Saturday, February 17, 2007

"the weekend at boyfriends"

the vacation i was looking forward to at the boyfriends wasnt all what i expected. dont get me wrong on this, but it just wasnt what we usually did. so valentine's day was a success after giving him his present that i put much effort into. had our dinner at cheesecake factory. went to the boyfriends late at night. when we got there, we didnt go straight to sleep. just watched some television & go on the computer. next morning [thursday; feb.15.07] i ended up waking up around the same time. one ish. had a bad dream. dont you hate those, when you dream something & remember every single detail & yet its something you dont want to remember. well anyways. boyfriend got ready for escuela while poohgur & i stayed home. he made me my routine sandwhich when im at his place. watched television & fell asleep with poohgur. boyfriend ended up ditchin class again & came home pretty early. when he got back, i hadnt taken a shower yet, went to ralphs & did some grocery shopping. if i went, i could & will, get whatever i want to make for dinner. yay! so off we go to ralphs down the street. picked up some good shit. got my apple juice & my rocky road ice cream. to go. haha. got some chicken. holler. water & chef boyardeee! & some other shit we bought. got home & ate rice with soy sauce & the chicken. really good stuff. watched television & went online. huan came home & we waited for david, cuz he was coming from san diego. we were suppose to go out, but wasnt feelin' it. ended up stayin home, eating some grub & watchin "the prestige".

next morning [friday; feb.16.07] woke up around the same time again. we didnt do much besides just stay there & watch television. boyfriend & david went on a food run. got some zangkou chicken & i got me my pollo fries. indeed it was good while watching mxc. good shit. packed all our belongings & headed for the road. i hate having to leave in the middle of the day especially in hollywood/orange county area. we were in traffic for about two and a half hours. holy cow! got really grumpy. argh. went straight to high end cuz boyfriend was really excited that his rims & tires came in. food run to hawaiian bbq. back to high end & chilled. van duzer, mike, edwin, raphy & some other f0ols came up. said hello & goodbye. it was weerd seeing them there. i usually dont see them around anywhere. well a little after, boyfriend & i decided to leave cuz i wasnt feelin the vibe of being there anymore. drove to jerico's casa & josh & them were thre, but my gurlie wasnt. went home & got the hookah & drove back to jerico's. waited for a long time just trying to figure out what we were gonna do. people started steppin up. leanne, reagan, mike & i headed towards starbucks, but went back to jericos to drop off poohgur & see if any of them wanted to go to denny's. change of plans. went to denny's & boy did i have tons of fun. kept capping on reagan. hahah -=) ate tons of food. & mike. that f0ol. love that guy. makes me laugh all kinds. after mike was all stuffed we took him home, then me to boyfriends. now im at boyfriends & most likely we are gonna stay here. i dont really like sleeping at home

i love hanging out with my friends. even though we dont always hang out & at times we're always just sitting there thinking of something to do for the longest time. something always ends up poppin'. it just takes awhile. & if youre with the right bunch, it dont matter if we just be kickin it in the car & crackin jokes. its all good. yah hurrd? i really love my friends. i get really excited to see them & spend time with them. those are my homies. fo sho'. tonight was another success & i can not wait til next week; my uncle is going to the philippines for 3 months. me madre will be using his car & i will be using hers. holluh. adventures all around! yay!
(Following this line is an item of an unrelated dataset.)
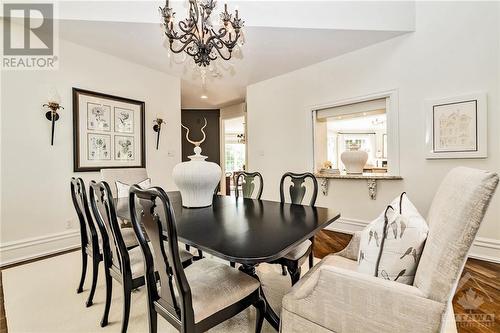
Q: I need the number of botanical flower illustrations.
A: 4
i love my boyfriend. i love him. to the max kind. riiight? well sometimes, well most of the time. haha -=) he gets on my nerves. but i love him & thats all that fucking matters. right babe? yes! well hes making some tuna shit riight now & im just typing away. tomorrow we're gonna get his tires mounted. hes really excited & next week hes gonna be showing in chinatown. so everyone wish him the best cuz his dream is to make big with car & be on the magazines. & im willing to do anything to make his dream come true. wooooorrrd? laater on playas.